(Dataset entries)
───

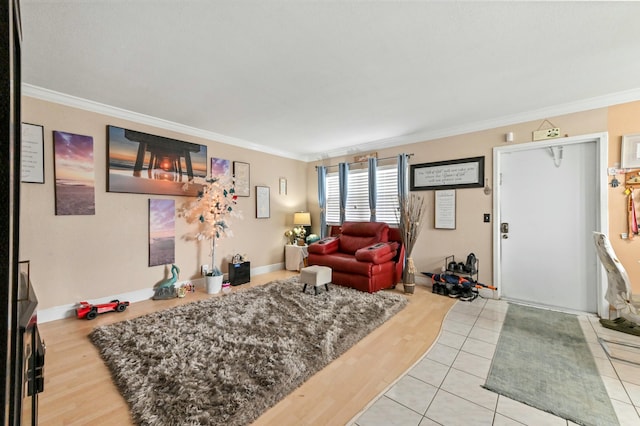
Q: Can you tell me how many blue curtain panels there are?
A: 4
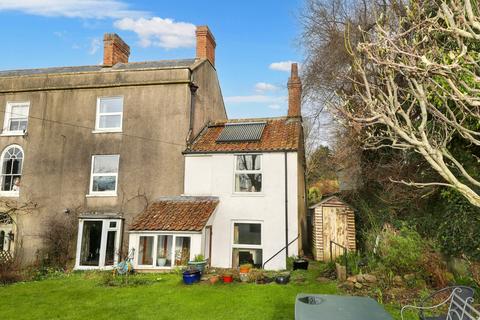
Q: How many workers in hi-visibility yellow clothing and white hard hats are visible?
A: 0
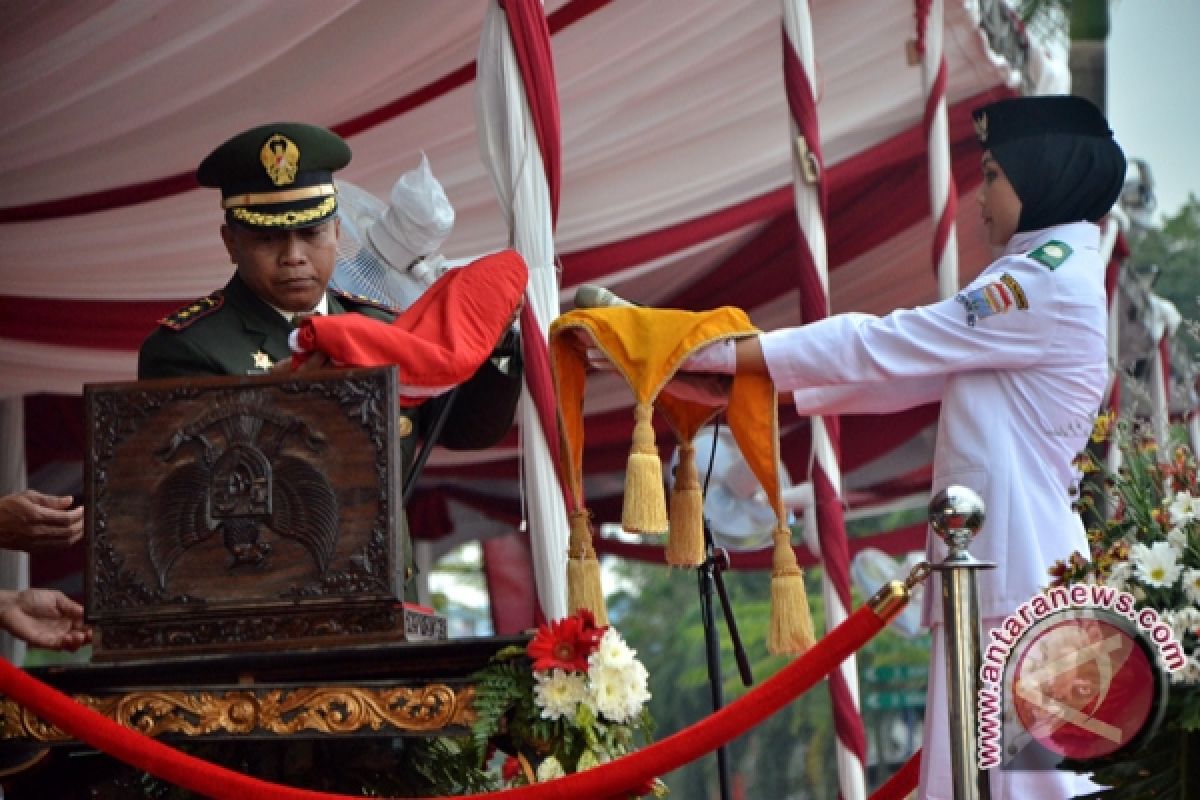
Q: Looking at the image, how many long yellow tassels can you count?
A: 4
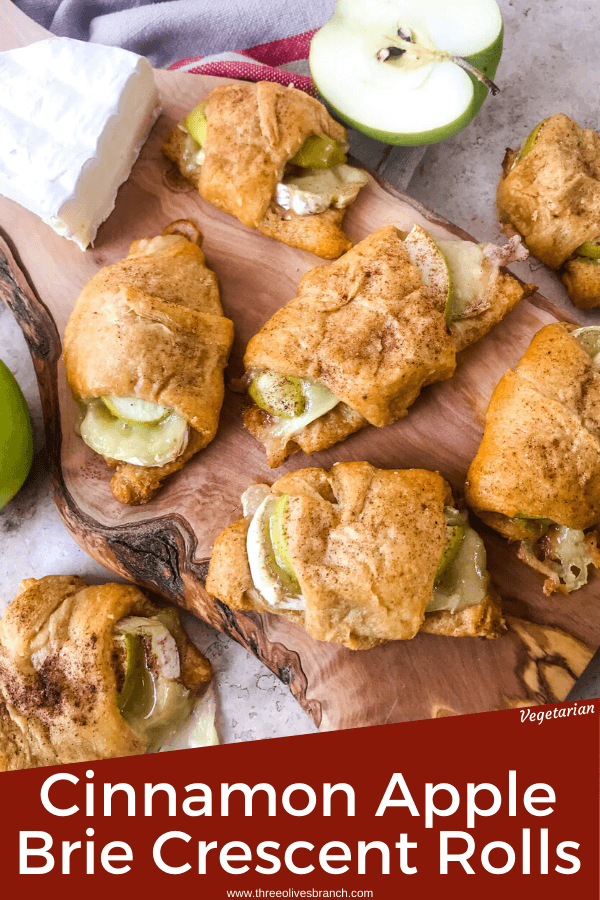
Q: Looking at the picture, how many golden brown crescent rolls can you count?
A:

───

• [PROBLEM REQUIREMENTS]: Look through the entries above and count each line holding "many"; report the count alone.

• [EXERCISE OUTPUT]: 4